(Beginning of INFORMATION GIVEN)

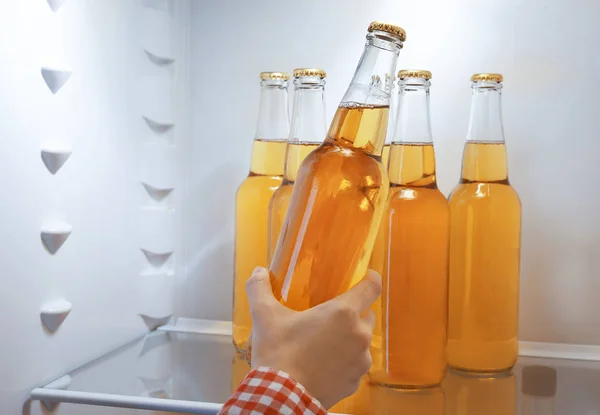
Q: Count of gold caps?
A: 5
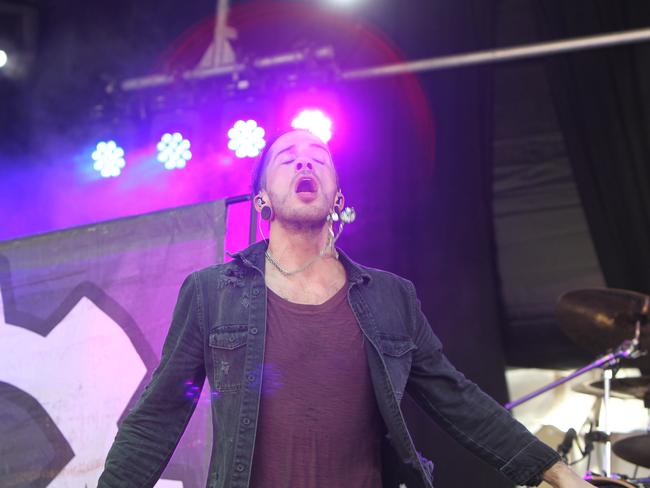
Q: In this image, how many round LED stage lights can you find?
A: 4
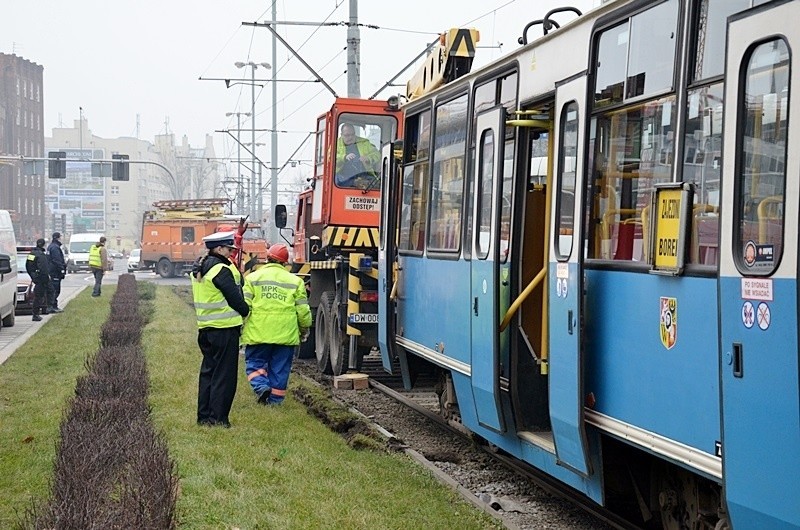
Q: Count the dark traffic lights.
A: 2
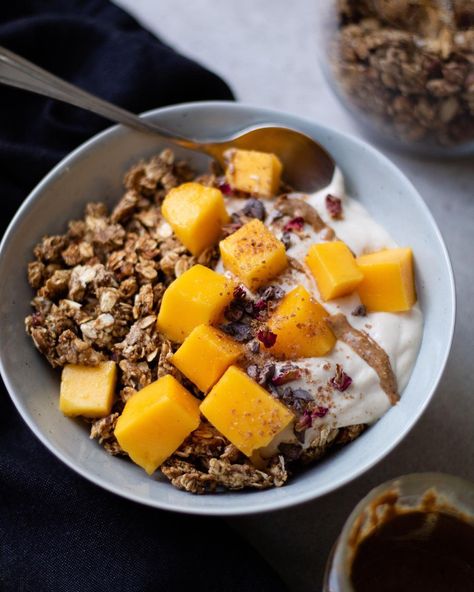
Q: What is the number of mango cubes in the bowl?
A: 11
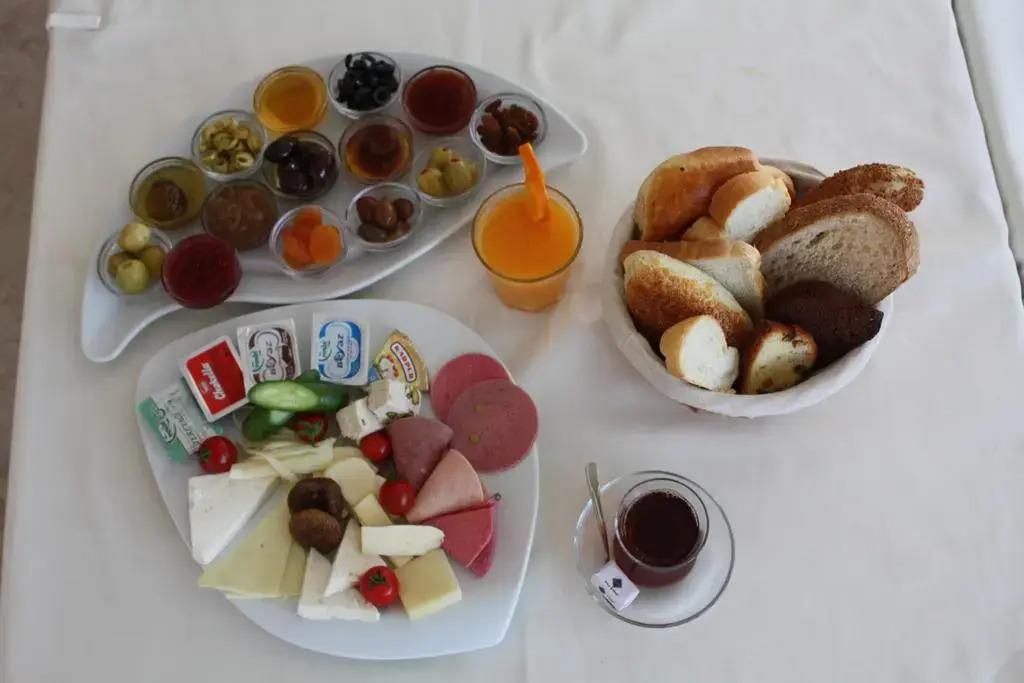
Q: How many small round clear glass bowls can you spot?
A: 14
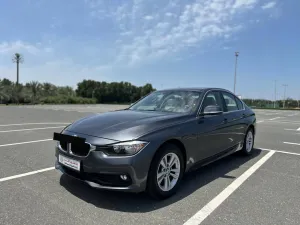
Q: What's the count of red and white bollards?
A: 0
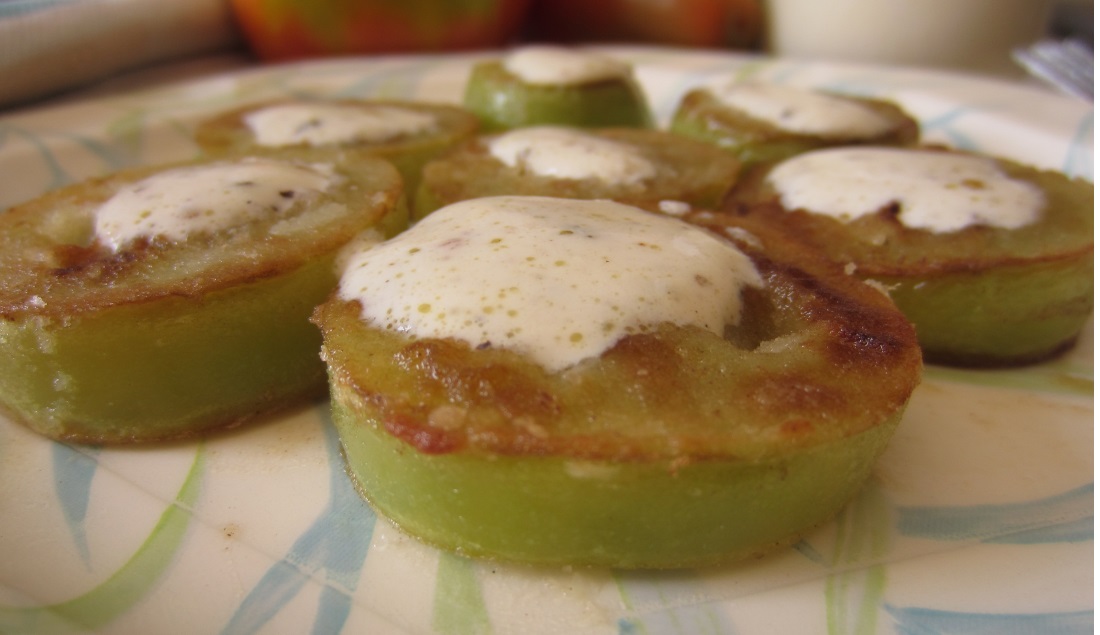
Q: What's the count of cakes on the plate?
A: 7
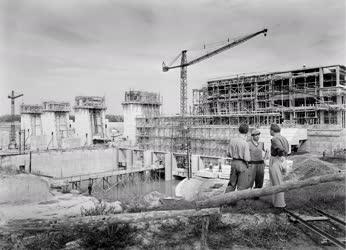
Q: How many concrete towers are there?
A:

(End of INFORMATION GIVEN)

- _WHAT IS BEING ASKED_:
Since the pictures are not wanted, write out the rest of the data exactly as it reads.

- _SOLVED PROBLEM_:
Q: Count of gold caps?
A: 5
Q: In this image, how many round LED stage lights can you find?
A: 4
Q: Count the dark traffic lights.
A: 2
Q: What is the number of mango cubes in the bowl?
A: 11
Q: How many small round clear glass bowls can you spot?
A: 14
Q: What's the count of red and white bollards?
A: 0
Q: What's the count of cakes on the plate?
A: 7
Q: How many concrete towers are there?
A:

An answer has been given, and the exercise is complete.